Bei den Romanen waren es Matthias Brandts „Blackbird“ und von Lilli Marbach „Das beste wartet noch auf dich.“, Lucinnda Rileys „Die sieben Schwestern“, Jostein Gaarders „Genau richtig : die kurze Geschichte einer langen Nacht“, sowie das Klimawandel-Trio von Maja Lunde mit 19 bis 23 Ausleihen in 2020. Das war nur möglich, weil wir von den Titeln zwei Exemplare haben. Das zweite wurde uns jeweils geschenkt und weil so brandneu natürlich von uns auch eingearbeitet. Mit 18 Ausleihen bei nur einem Exemplar lag Ute Wehrles Regio-Krimi „Bächle, Gässle, Todesstoß“ eigentlich ganz vorne.
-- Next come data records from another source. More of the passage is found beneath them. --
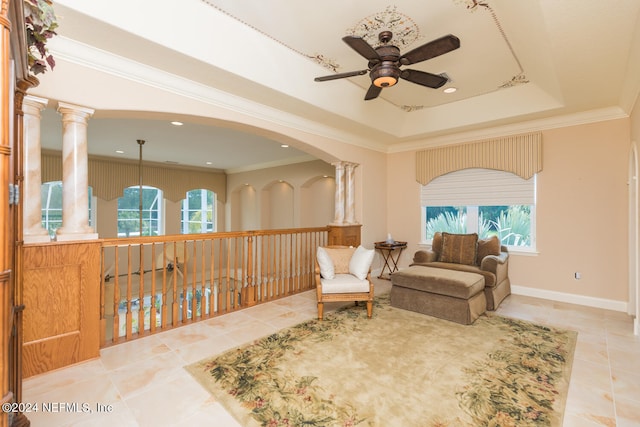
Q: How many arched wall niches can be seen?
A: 3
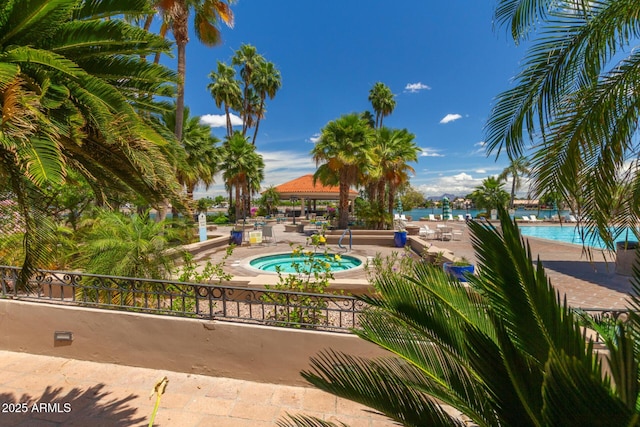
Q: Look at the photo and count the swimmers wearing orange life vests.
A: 0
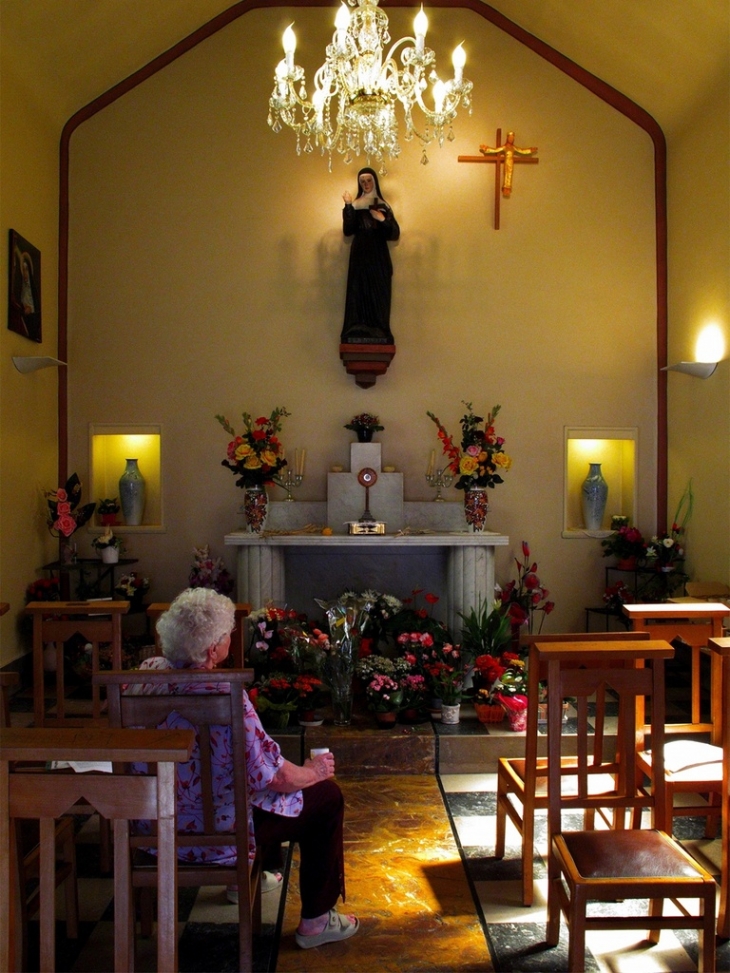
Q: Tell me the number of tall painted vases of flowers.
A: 2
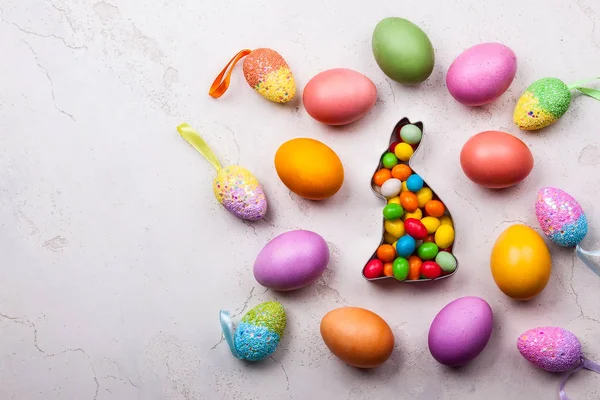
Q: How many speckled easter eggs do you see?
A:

Bei den Sachbüchern führt „111 Orte im Schwarzwald, die man gesehen haben muss“ vor einem Rezeptbuch zu „Hummus“ und einem über Kurkuma. Unter den 20 besten waren auch: „Das Zero Waste Nähbuch“, „Zuckerfrei für Berufstätige“, „Der Brotbackkurs“, „Nachhaltig Gärtnern“, Stephen Hawkings „Kurze Antworten auf große Fragen“, Frank Sierens „Zukunft? China! „“ie die neue Supermacht unser Leben, unsere Politik, unsere Wirtschaft verändert“.

Frage: Waren auch Wanderführer gefragt, gerade das Wandern hat ja im vergangenen Jahr enormen Zuspruch erfahren?

Ja auch, aber auch die „Vanlife diaries: von Glück und Freiheit auf vier Rädern“ mit persönlichen Erfahrungsberichten und Erzählungen aus der Vanlife-Szene war sehr gefragt.

Zusammenfassend könnte man sagen, dass es vor allem Themen zur Gesundheit, zur Umwelt, Politik und kleine Fluchten – draußen sein, im Wohnwagen Weite erleben – waren, die besonders gut gingen.

ist im Schwarzwald aufgewachsen und in Donaueschingen zur Schule gegangen. Sie studierte an der Fachhochschule für Bibliothekswesen (FHB) in Stuttgart. Liebrecht ist verheiratet und hat eine erwachsene Tochter. Ihre Hobbys sind – außer lesen: walken, wandern, e-biken und gärtnern.